I can see how you would think that, but Stefan didn’t do that. He did not say the el ninos in 2016 and 2019 can be ignored when calculating a climate trend over for example the period 1998 – 2020. No scientist would ever just leave out data that is available. If you have data you use it. He only said that the two el ninos do not constitute an ACCELERATION of warming (defined as a fundamental change from the trend over the last 20 years, or longer ). Neither did the 1998 el nino. And so if you join the peak of the 1998 el nino to those in 2016 and 2019 there is obviously a significant warming trend comparable to 1980 – 1998 for example. The slow period of warming around 2002 – 2010 is over. Finished.
Victor says
94 CCHolley says:
Victor is using the raw Hadley data here prior to the adjustments that are needed to correct the numbers for coverage differences and/or lack of coverage. When comparing the final temperature set of HadCRUT to the NASA chart that Stefen used–apples to apples–you can see they are actually quite similar.
https://climate.nasa.gov/system/internal_resources/details/original/1987_yearly_temperature_anomalies_from_1880_to_2019.jpeg
V: Thanks for the link. And sorry, but the impression we get from the graph displayed there is not at all like the one offered by Stefan. Even after the adjustments, the contrast between the steep rise from the late 70’s to the late 90’s and the levelling after the El Nino of 1998 remains apparent, while Stefan’s version obscures it. The contrast is especially striking when we run the numbers: a stretch of .8 degrees Celsius from 1979 through 1998 compared with little more than .1 degree from 1998 through 2015.

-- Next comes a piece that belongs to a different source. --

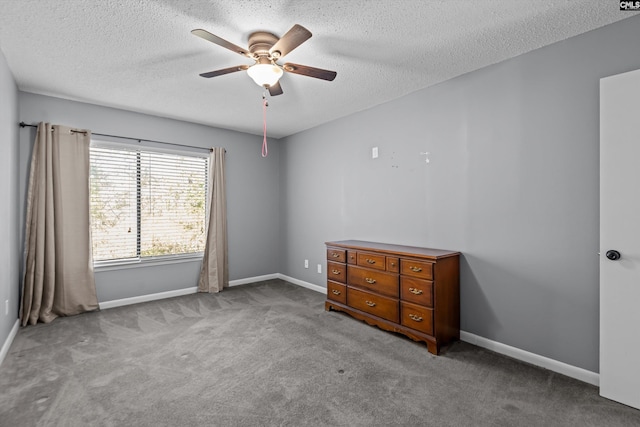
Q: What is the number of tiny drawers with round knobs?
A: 2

A careful reading of the so-called “pause-buster” paper of 2015, by Karl et al. (https://science.sciencemag.org/content/348/6242/1469.full ) is instructive in this respect. For one thing, the graph displayed reveals very little change between the uncorrected and corrected data after 1940:
https://science.sciencemag.org/content/sci/348/6242/1469/F2.medium.gif (see lower graph)
So how was it possible for Karl to declare “that temperatures did not plateau as thought and that the supposed warming “hiatus” is just an artifact of earlier analyses. Warming has continued at a pace similar to that of the last half of the 20th century, and the slowdown was just an illusion”? Not on the basis of his “corrections,” obviously, as the differences he found are minimal. No. Karl managed to “kill” the troublesome hiatus by a clever feat of misdirection:
“Our new analysis now shows that the trend over the period 1950–1999, a time widely agreed as having significant anthropogenic global warming (1), is 0.113°C decade−1, which is virtually indistinguishable from the trend over the period 2000–2014 (0.116°C decade−1).”
In fact the period from 1950-1999 begins with a 30 year temperature plateau followed by a 20 year rise. Comparing temperatures during this very mixed 50 year period with the clear slowdown from 2000-2014 is comparing apples with oranges. Karl never attempts to explain his choice of dates, but to this skeptic it looks very much as though his selection was based on little more than convenient cherry picking.